Un fils d’humain (Daniel 7,13-14)

Moi [Daniel] je regardais, au cours des visions de la nuit, et je voyais venir, avec les nuées du ciel, comme un Fils d’humain ; il parvint jusqu’au Vieillard, et on le fit s’approcher devant lui. Et il lui fut donné domination, gloire et royauté ; tous les peuples, nations et langues le servirent. Sa domination est une domination éternelle, qui ne passera pas, et sa royauté, une royauté qui ne sera pas détruite.

Cette lecture est tirée d’une vision décrite par Daniel (« Dieu est mon juge »), l’auteur fictif du livre qui porte ce nom. Comme tel, le passage ne ressemble pas à grand-chose : que vient faire ce Fils d’humain ? Qui est ce Vieillard, littéralement « l’Ancien des jours » ? Quelle est la nature de la royauté universelle et éternelle donnée à ce Fils d’humain ? Ces questions n’ont évidemment aucun intérêt pour le chrétien, qui peut se contenter de penser que le prophète annonce la royauté du Christ – et puisqu’elle est réalisée, ainsi que le montre clairement l’état de notre monde, à quoi sert encore l’annonce ? D’ailleurs, depuis quand l’Écriture devrait-elle poser des questions ? Ne lui suffit-il pas de donner les réponses ? (Voilà, j’ai poussé ma petite gueulante hebdomadaire. Je me sens mieux et je peux passer aux choses sérieuses.)

Pour comprendre un peu mieux de quoi il s’agit dans ces deux versets de Daniel, il faut lire le contexte. Dans ce qui précède, Daniel relate une vision ; dans ce qui suit, l’interprétation lui en est donnée. Ainsi commence son récit : « Au cours de la nuit, dans ma vision, je regardais. Les quatre vents du ciel soulevaient la grande mer. » Cette rapide description est à lire sur l’arrière-plan du début du récit de la création en Genèse 1. Ce récit commence (au verset 2) avec une « tempête de Dieu le père », en hébreu « un vent de Dieu » : elle agite l’océan primordial, que Daniel renomme ici « la grande mer ». Le premier acte créateur consiste pour Dieu à apaiser son « vent » pour en faire une parole articulée (« Que lumière soit ! ») au moyen de laquelle il va ensuite organiser la Grande mer en un univers harmonieux : ciel, mers et terre (Jours 2 et 3). C’est ce qui rend possible la suite de la création. Au début de la vision de Daniel, l’inverse se produit : les vents se déchaînent, l’océan est démonté. Le monde est menacé de retourner au chaos d’où Dieu l’a tiré au commencement. Et pourquoi cela ? À cause des vicissitudes de l’histoire humaine, évoquées ensuite sous forme imagée.

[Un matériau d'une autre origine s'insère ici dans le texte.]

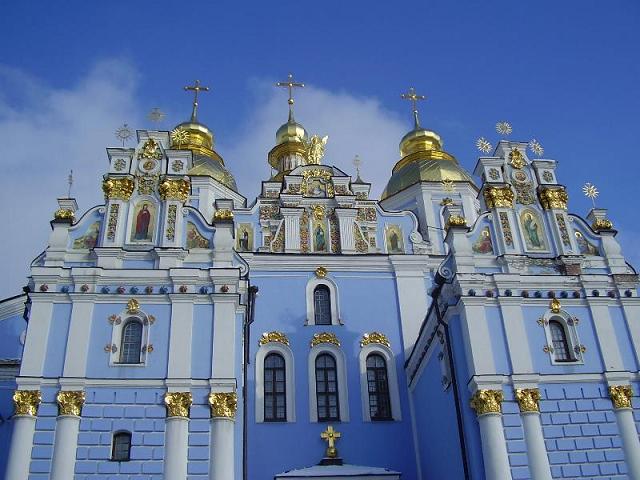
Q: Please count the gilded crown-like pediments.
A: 3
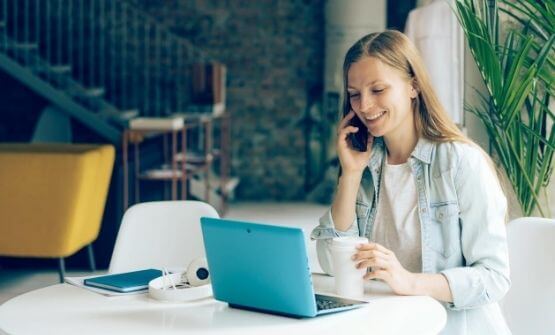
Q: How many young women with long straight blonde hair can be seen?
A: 1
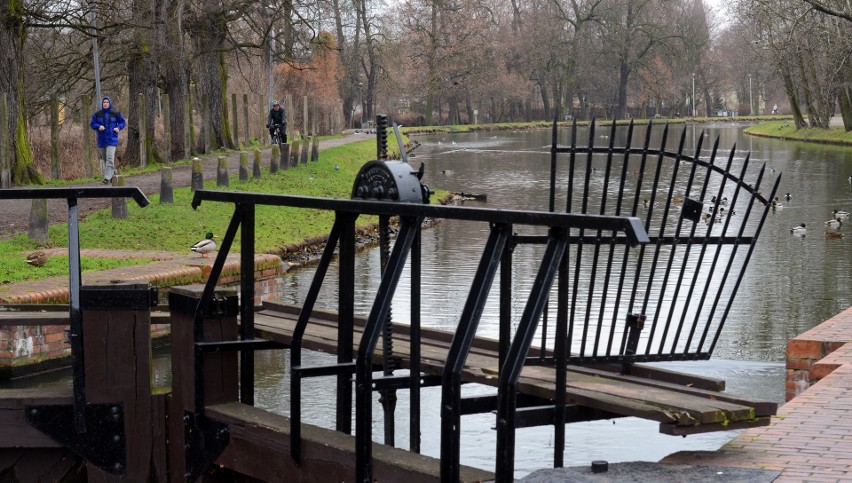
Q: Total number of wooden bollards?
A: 12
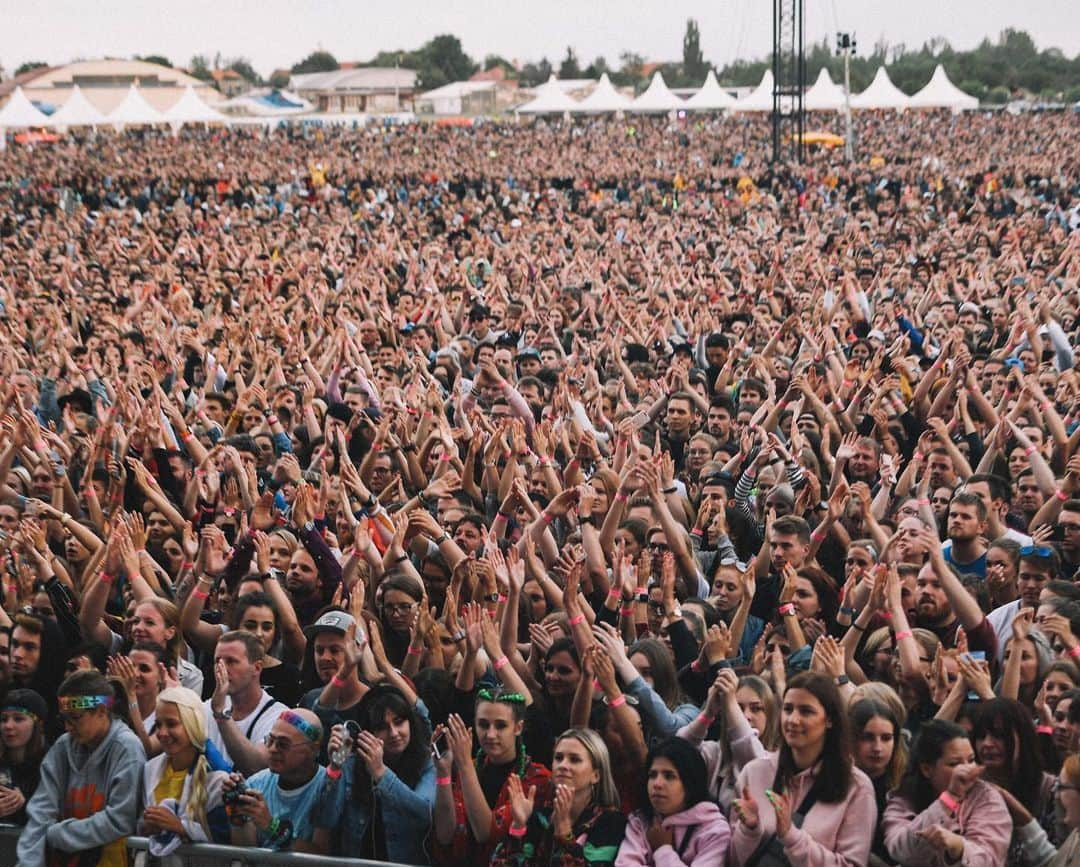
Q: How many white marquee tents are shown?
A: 12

La vision se poursuit, en effet : « Quatre bêtes énormes sortirent de la mer, chacune différente des autres. » (v. 3) Du monde de la mer compris comme puissance de violence et de mort surgissent des bêtes énormes, en réalité des monstres hybrides (v. 4-8) :

La 1re ressemblait à un lion et avait des ailes d’aigle. Tandis que je la regardais, ses ailes lui furent arrachées ; elle fut soulevée de terre et dressée sur ses pieds, comme un homme, et un cœur d’homme lui fut donné. - La 2e bête ressemblait à un ours ; elle était à moitié debout, et elle avait trois côtes d’animal dans la gueule, entre les dents. On lui dit : « Debout ! Dévore beaucoup de chair ! » - Je continuais à regarder : je vis une autre bête, qui ressemblait à une panthère et avait quatre ailes d’oiseau sur le dos ; elle avait aussi quatre têtes. La domination lui fut donnée. - Puis, au cours de la nuit, je regardais encore ; je vis une 4e bête, terrible, effrayante, extraordinairement puissante ; elle avait des dents de fer énormes ; elle dévorait, déchiquetait et piétinait tout ce qui restait. Elle était différente des trois autres bêtes, et elle avait dix cornes. Comme je considérais ces cornes, il en poussa une autre, plus petite, au milieu ; trois des premières cornes furent arrachées devant celle-ci. Et cette corne avait des yeux comme des yeux d’homme, et une bouche qui tenait des propos délirants.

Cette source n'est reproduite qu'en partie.